Today's Story Line

One test of NATO's commitment to a multiethnic Kosovo is its ability to protect Serbs who live there. Most of them are fleeing. Quote of note: "If all the Serbs have to leave Kosovo, that would be the biggest failure of the international community." - Bishop Artemije of Prizren.

Little noticed during the war was the flight of Serbs from Serbia. Many opposed both the regime and the bombing. Now they are returning in a state of limbo.

Two Arabs elected to Israel's parliament - one a woman, one an Arafat loyalist - point up a subtle shift in the political landscape of peace.

As more drugs flow from Mexico, US Customs must find new ways to fend off corruption in its ranks.

Britain's Conservatives have elevated a few women members in a bid to win more votes from women.

- Clayton Jones, World editor

REPORTERS ON THE JOB * GIVE ME YOUR TIRES: Mexico correspondent Howard LaFranchi says drug smugglers use increasingly sophisticated means to get their contraband across the border.
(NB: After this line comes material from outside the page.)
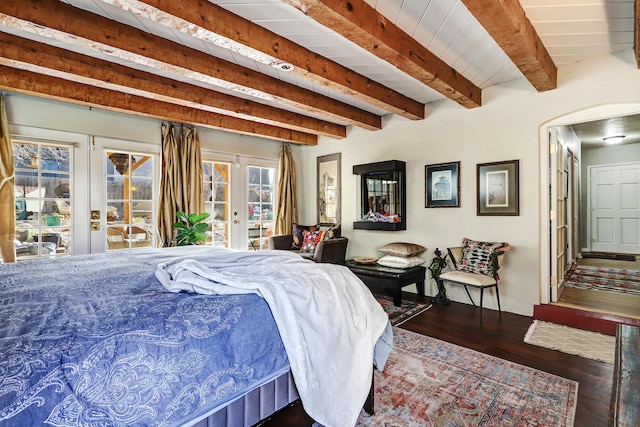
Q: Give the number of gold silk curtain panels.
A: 4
He visited a new truck X-ray facility at the border bridge in Ysleta, Texas, and saw customs agents stop a Chihuahua-registered van. It turned out it was carrying specially made metal tubes inside the two front tires, both stuffed with marijuana.

* GENDER BENDER: Israel-based reporter Ilene Prusher visited a crowded cafe in the Arab town of Taibe and found most men were proud that the town was home to the first Arab woman elected to Israel's parliament. "It's very honorable," said Ghazi Jabara. But Ilene looked around the typically male bastion and saw she was the only woman in sight.
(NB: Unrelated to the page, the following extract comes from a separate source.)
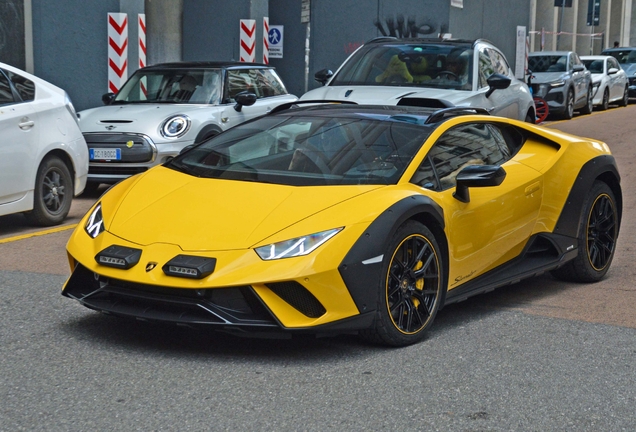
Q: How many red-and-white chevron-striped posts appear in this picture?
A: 4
PRESS CLIPPINGS * WHICH COMES FIRST? The European Union's agriculture ministers agreed on Tuesday to end the use of small cages for egg-laying hens in favor of more humane means by 2013, reports The Independent newspaper of London. Animal welfare activists were pleased. "Keeping a hen in a barren cage, standing on a sloping wire-mesh floor all their lives, unable even to stretch her wings, is simply not credible any longer," said Joyce D'Silva, director of Compassion in World Farming.

* ARMS TRADE: A global downward trend in military spending continued in 1998, reports the Stockholm International Peace Research Institute. Military spending was equivalent to $125 per capita and was 2.6 percent of the world's gross domestic product - more than one-third below the 1987 figure. Almost half of all military goods were produced in the US.